Activity |
For each line below that holds "many", return the line as it stands.

[Records for processing Boundary: Start]

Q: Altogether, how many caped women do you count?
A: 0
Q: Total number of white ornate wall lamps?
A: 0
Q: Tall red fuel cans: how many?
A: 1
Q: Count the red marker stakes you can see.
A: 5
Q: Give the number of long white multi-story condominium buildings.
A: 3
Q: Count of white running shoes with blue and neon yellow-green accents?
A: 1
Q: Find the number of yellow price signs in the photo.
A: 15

[Records for processing Boundary: End]
[Records for processing Boundary: Start]

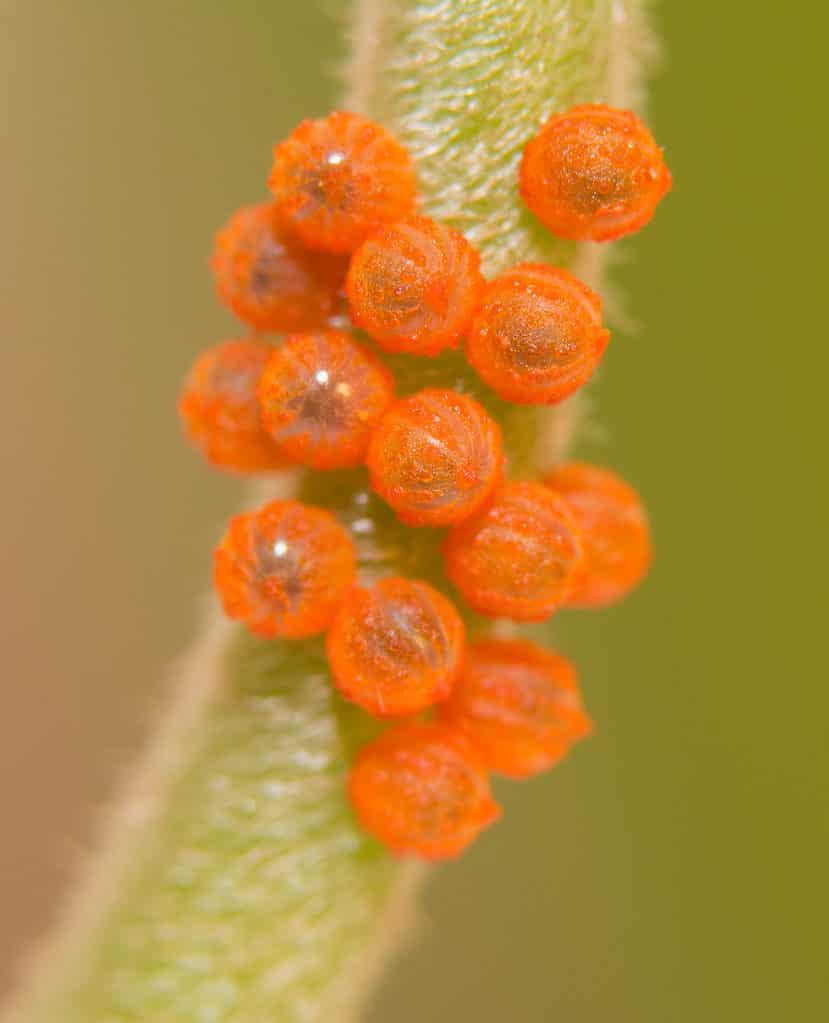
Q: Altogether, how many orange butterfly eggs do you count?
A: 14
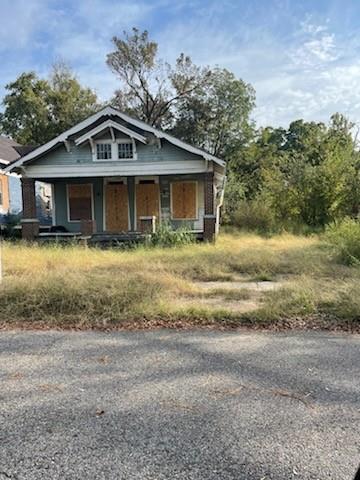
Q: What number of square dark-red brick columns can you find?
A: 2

[Records for processing Boundary: End]

Response to the task |
Q: Altogether, how many caped women do you count?
Q: Tall red fuel cans: how many?
Q: Altogether, how many orange butterfly eggs do you count?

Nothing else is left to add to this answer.